Il presidente Obama ha già dato il suo appoggio a una scelta di ‘tolleranza zero’: “Chi si rende responsabile di violenza sessuale, deve portarne la responsabilità, essere perseguito, destituito, giudicato da una corte marziale, buttato fuori e congedato con disonore. Punto e basta”.

Difficile, per le donne repubblicane del nuovo Congresso, dissociarsi da questa posizione, anche quando sono l’espressione di mondi aspri e socialmente conservatori, come la neo-senatrice della West Virginia Shelley Wellons Moore Capito, una che ha studiato in una scuola militare e che, da ragazza, “scuoiava il maiale”: la prima, e fino al 2011 unica, repubblicana mandata a Washington dal suo Stato e, ora, in assoluto, la prima senatrice.

I veterani al Congresso non sono una novità: gli americani li eleggono a manciate, ad ogni voto. E li mandano pure alla Casa Bianca: solo per restare alla storia recente, neppure sette anni dopo la fine della Seconda Guerra Mondiale, lo stratega dello sbarco in Normandia, il generale Dwight ‘Ike’ Eisenhower, diventava presidente degli Stati Uniti. E poi lo sono stati Kennedy, Reagan, Bush sr., tutti in guerra nel Pacifico.

I reduci vanno a generazioni. Quelli del Vietnam, veterani d’una guerra perduta, non sono mai divenuti presidenti, se non al cinema – erano piloti in Vietnam i presidenti di ‘AirForceOne’ e di ‘Independence Day’ -. Alla Casa Bianca, sono finiti gli imboscati di quel conflitto, Clinton prima, Bush jr poi. Invece, chi in Vietnam c’è andato, è stato decorato, è stato anni prigioniero, come il democratico John Kerry, o il repubblicano John McCain, diventa sì senatore, ma poi alle presidenziali le becca: da un imboscato, o da uno della generazione già successiva.
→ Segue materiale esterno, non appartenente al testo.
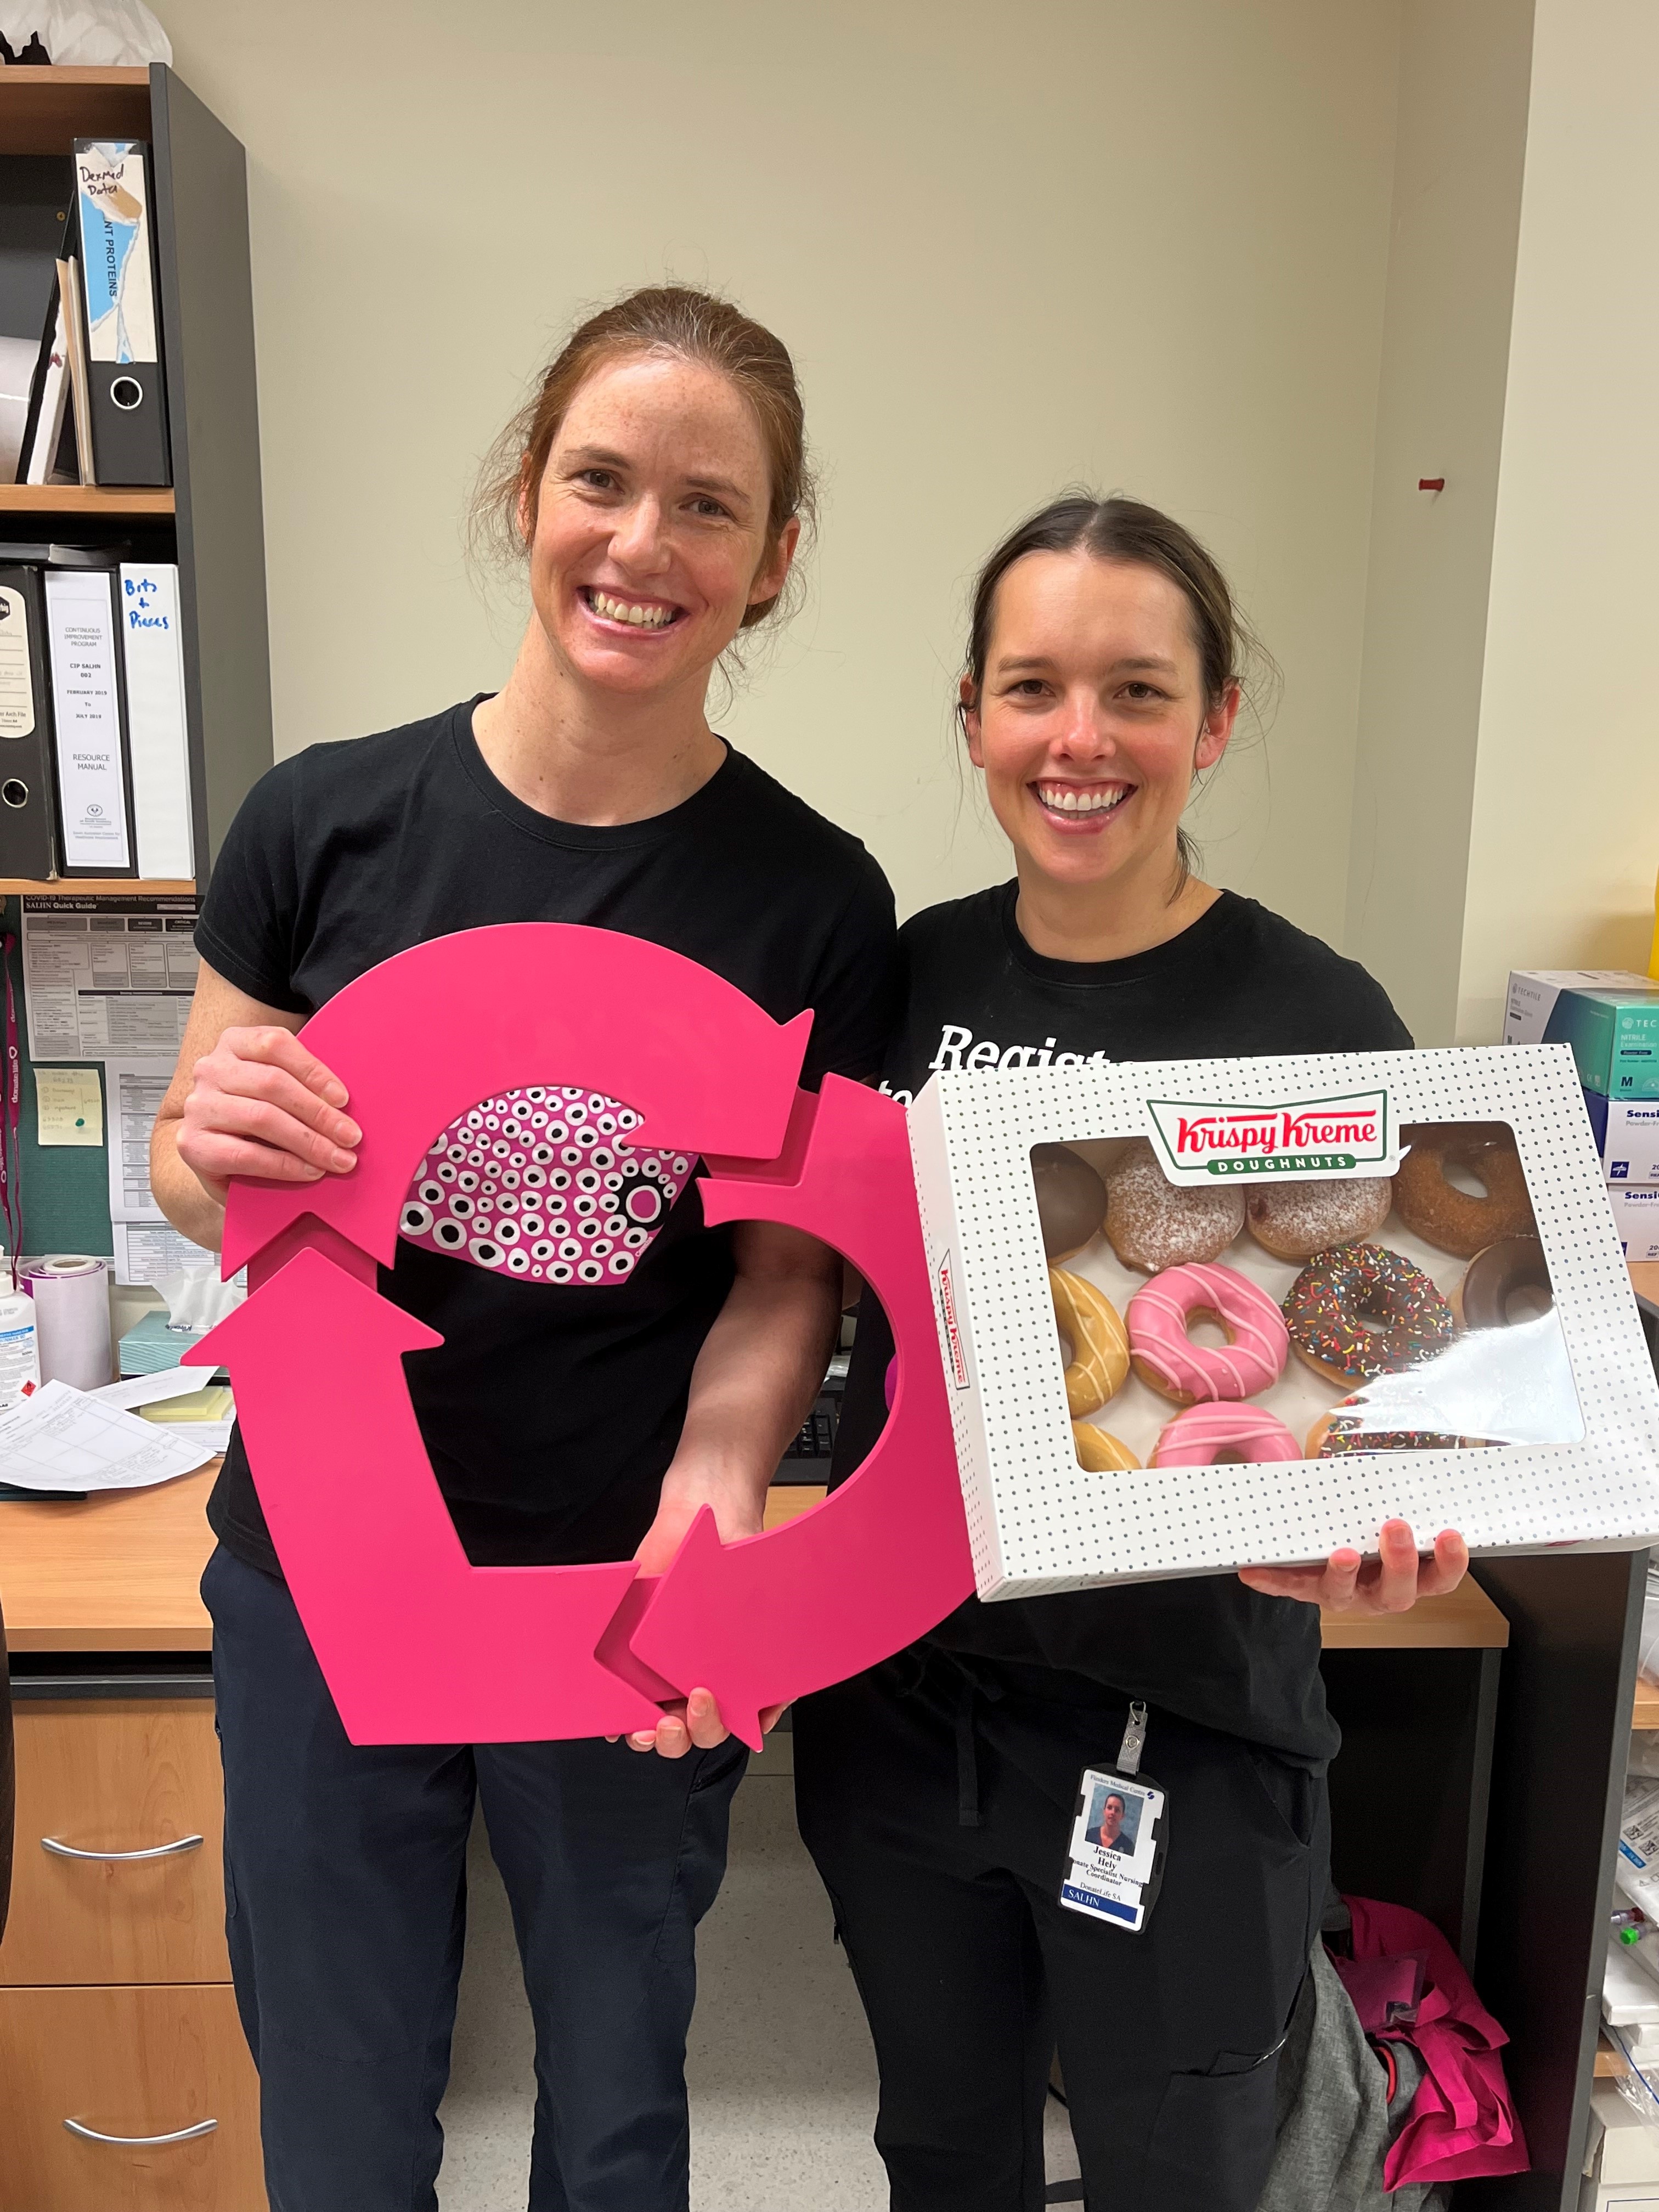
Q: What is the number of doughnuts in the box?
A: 12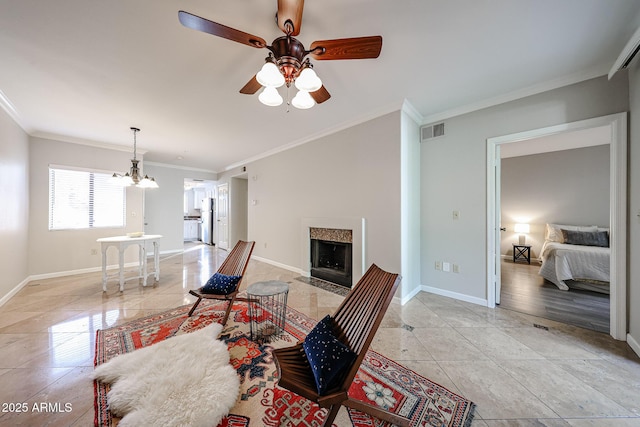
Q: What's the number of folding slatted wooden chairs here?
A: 2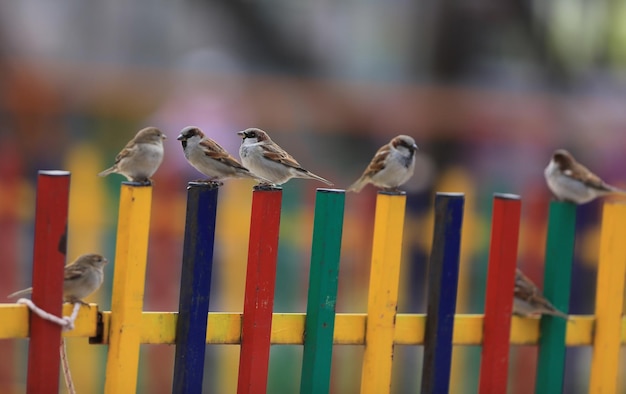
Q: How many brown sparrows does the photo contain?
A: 7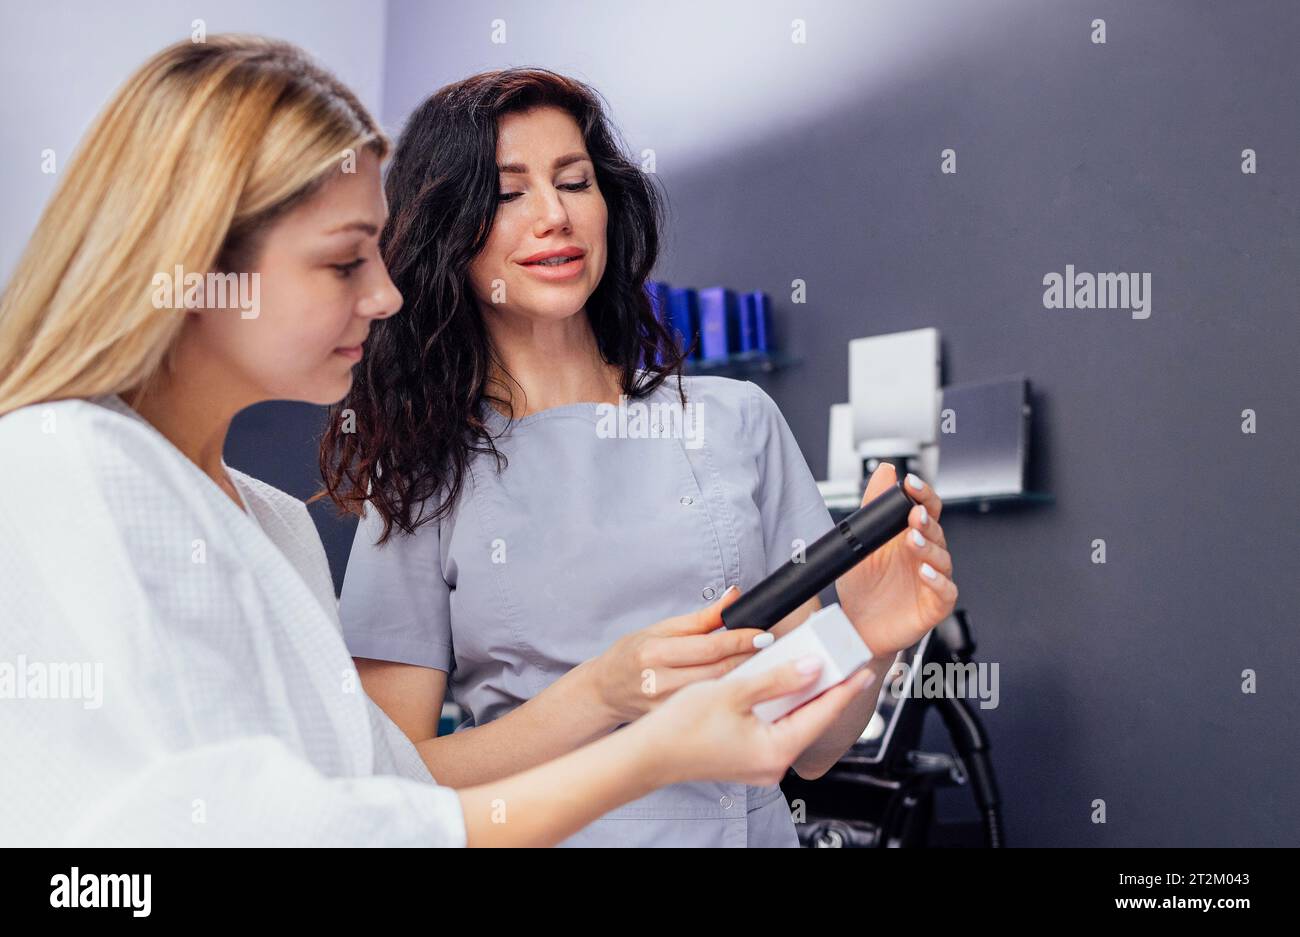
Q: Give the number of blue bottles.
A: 5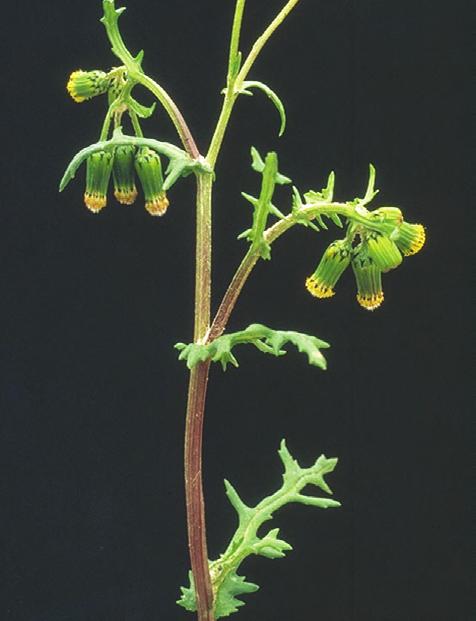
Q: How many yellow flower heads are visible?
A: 7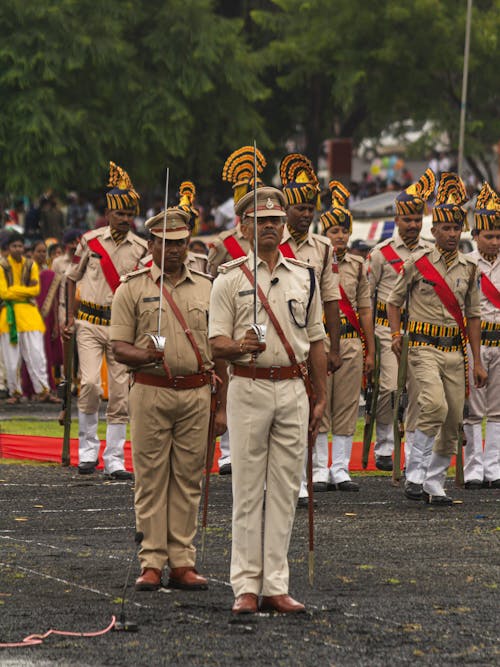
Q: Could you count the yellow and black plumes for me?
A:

Il XXI Secolo appartiene, politicamente, ai reduci della Guerra del Golfo e, poi, in Afghanistan e in Iraq. Molti militano fra i repubblicani, che hanno nelle forze armate una loro roccaforte. Ma ve ne sono pure fra i democratici, magari scomodi come la Duckworth e la Gabbard. E qualcuno potrebbe fare già capolino nelle primarie di Usa 2016.

Il cui esito dipenderà, in parte, da quanto avverrà al Congresso nei prossimi due anni: l’opposizione, che controlla sia la Camera che il Senato –fatto raro, ma non inedito-, contrappone, all’agenda del presidente, una propria agenda, che punta allo smantellamento della riforma sanitaria voluta da Obama ed alla riduzione della spesa pubblica.

Ma i repubblicani non sono monolitici: se al Senato la leadership di Mitch McConnell appare solida, alla Camera c’è chi punta a sostituire lo speaker John Boehner, un possibile candidato alla nomination 2016.